Je mehr Daten vorliegen, desto besser lassen sich Gebäude auch nach Fertigstellung instandhalten. Bei neuen Vorhaben kann immer mehr auf modulare Bauweise zurückgegriffen werden, das heißt vorgefertigte Teile werden direkt auf die Baustelle geliefert und zusammengesetzt anstatt vor Ort sie vor Ort zu produzieren und anzuschrauben. Damit entsteht keine Gleichförmigkeit, vor der sich einige Kritiker fürchten, sondern im Gegenteil immer individuellere Maßanfertigungen. Zudem ermöglicht BIM den CO2-Ausstoß, der bei der Konstruktion entsteht, zu verringern: Jedes Unternehmen weiß, wann es welche Materialien und Teile liefern muss. Zudem können Gebäude über verbaute Sensoren, die im digitalen Zwilling technische Daten anzeigen, gewartet und am Ende des Lebenszyklus wieder rückgebaut werden, so dass keine Bauabfälle anfallen. Weiter in die Zukunft gedacht, können digitale Zwillingen durch die BIM-Methode besser erstellt und die Energiewirtschaft ganzer Städte effizienter gemanagt werden, wie etwa intelligente, energieschonende Kühlungskonzepte: Diese sehen zum Beispiel vor, dass Wasser aus Flüssen wie die Spree bei uns in Berlin dazu verwendet wird, Gebäude zu kühlen. Über die in Gebäuden verbaute intelligente Sensorik wird weiterhin automatisiert entschieden, ob im Brandfall mit Wasser, Schaum oder Pulver gelöscht wird, je nachdem ob sich Menschen im Gebäude befinden oder nicht.

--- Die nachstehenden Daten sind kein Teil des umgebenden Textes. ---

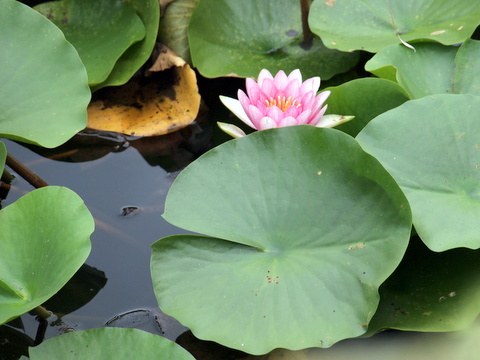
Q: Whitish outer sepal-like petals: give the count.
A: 3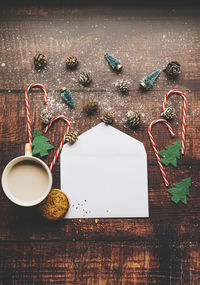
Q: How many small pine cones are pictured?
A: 11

Wie wird sich BIM weiter entwickeln?

Der intelligente Datenaustausch wird sich in der Baubraunche weiter durchsetzen. Mehr und mehr Unternehmen und Personen in der Branche werden erkennen, dass es im Vorfeld eine Vereinbarung darüber geben muss, welche Klassifikationen und Eigenschaften beim Datenaustausch in Projekten erforderlich sind. Wir werden eine viel größere Akzeptanz und Nutzung von Schnittstellen zum Datenaustausch erleben, die der Branche helfen, wirklich zusammenzuarbeiten, anstatt Daten über Container zu verwalten, die in der Regel geschlossen sind. Insgesamt liegt die Zukunft von BIM – und der digitale Wandel der Branche – in größerer Offenheit und der Verwendung von echten CDEs.

Vita Frank Weiß:

Frank Weiß ist Senior Direktor für Strategie, neue Produkte, BIM und Innovation bei Oracle Construction & Engineering. Er ist Mitgründer der Firma Conject im Jahr 2000, die 2016 von Aconex und schließlich von Oracle übernommen wurde. Er beschreibt sich selbst als neugierig und leidenschaftlich an Digitalisierung interessiert – sein Fokus liegt dabei seit über 20 Jahren auf der Baubranche. Dabei vertritt er Oracle als Strategic Advisory Council Member bei buildingSMART International. Daraus sind bereits mehrere Standardisierungsinitiativen (z. B. DIN Spec 91391) hervorgegangen. Aktuelle Schwerpunkte sind Digitale Zwillinge, CDE und Integration.